I think part of what makes such ventures
successful is a healthy distrust of what normally constitutes success in a student
and/or success in a school. Often the criteria is measured in right answers on
tests and good behavior in the students. I believe in both—but only up to a
point. I’m as much (if not more) interested in vibrant questions not easily
answered (or ever answerable) in tests and behavior that reveals the deep
character and the soulful needs of the child. Schools prefer the desks in rows,
the margins aligned, the neat and orderly lines of children walking quietly in
the halls, but some of the best moments in my classes come in exuberant
outbursts of choreographed chaos.
I recently was asked to fill out a questionnaire
from a therapist working with one of my students. This was a boy I actually
kicked out of class the first day of school, so yes, he needed some support and
attention.

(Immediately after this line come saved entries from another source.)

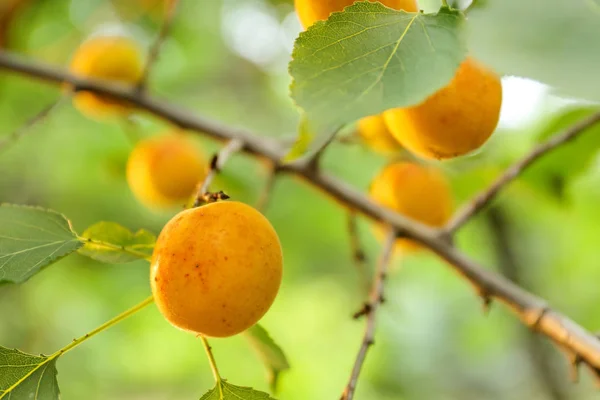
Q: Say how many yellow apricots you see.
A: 7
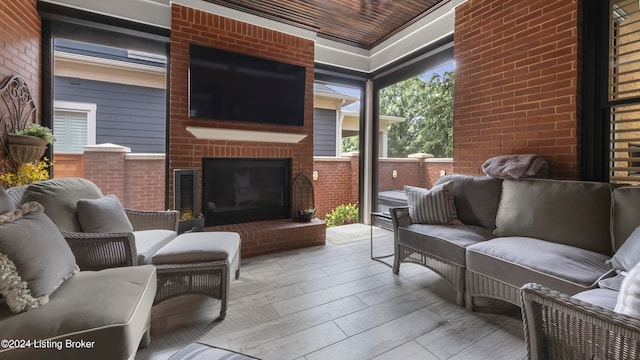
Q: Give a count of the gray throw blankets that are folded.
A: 1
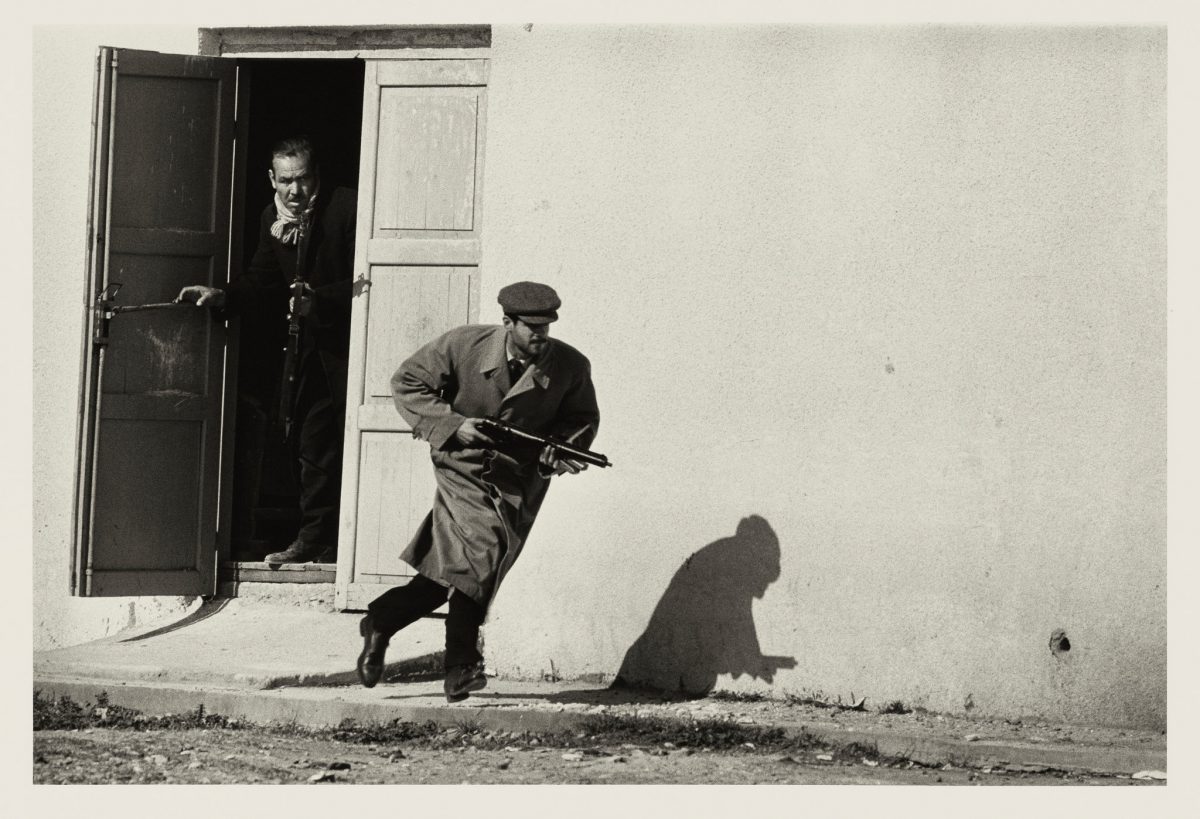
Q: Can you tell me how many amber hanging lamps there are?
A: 0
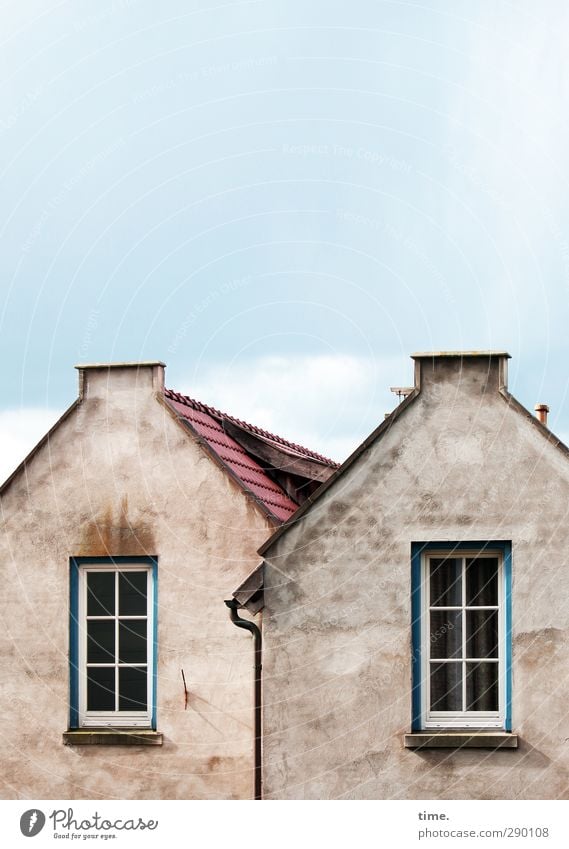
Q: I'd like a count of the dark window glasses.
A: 12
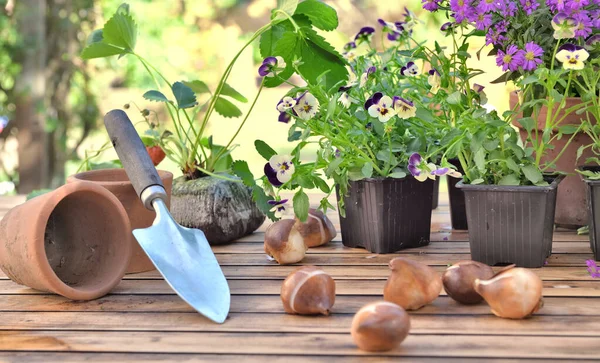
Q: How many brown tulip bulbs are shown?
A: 7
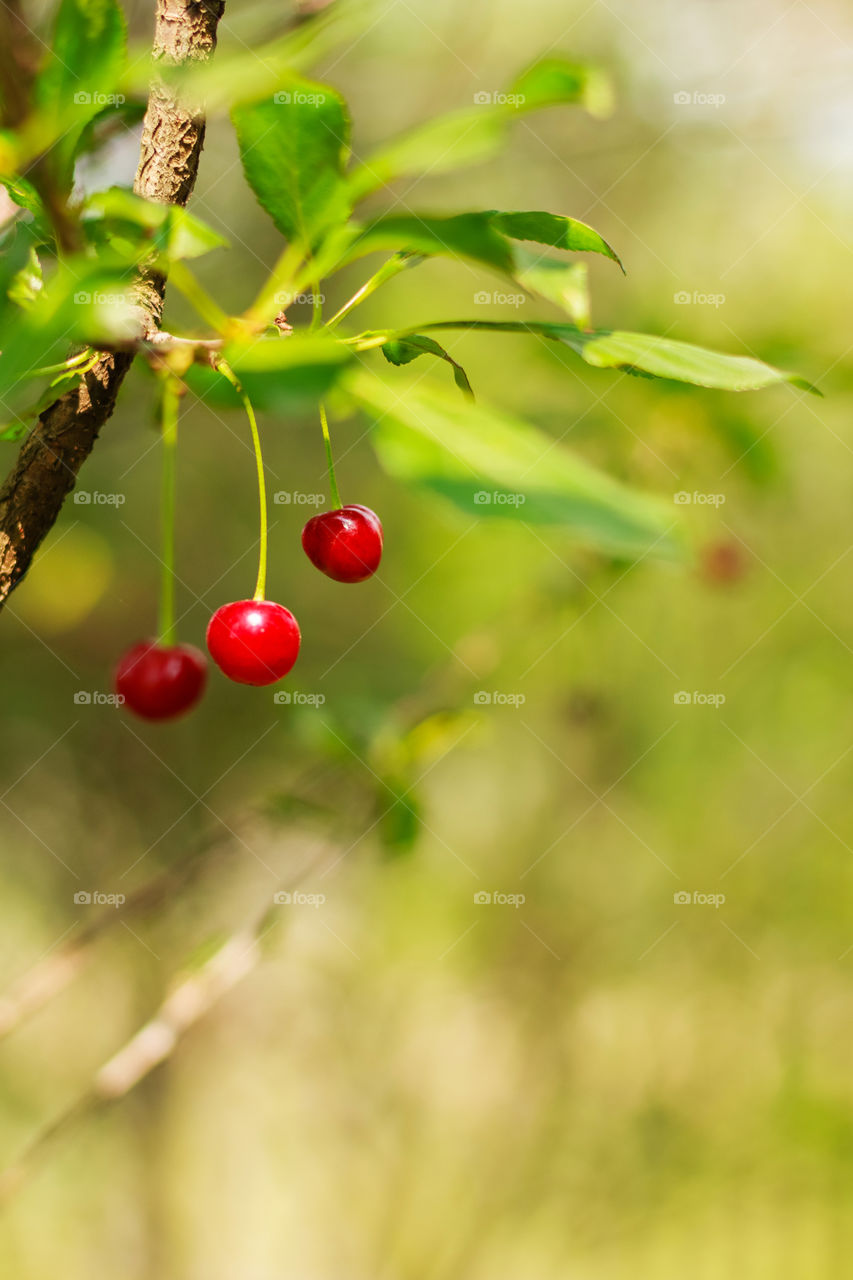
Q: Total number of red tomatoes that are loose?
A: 0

His behavior at times was making everyone miserable, including
himself and the therapist and the test were one of the ways we listened to his
call, knowing that “behavior is the language of children” and we had to de-code
what he was trying to tell us. (And FYI, he made some impressive turnarounds and that's happy for everyone.)
But reading through the test that was attempting to corral his wild impulses into a graphable profile, I just had to laugh.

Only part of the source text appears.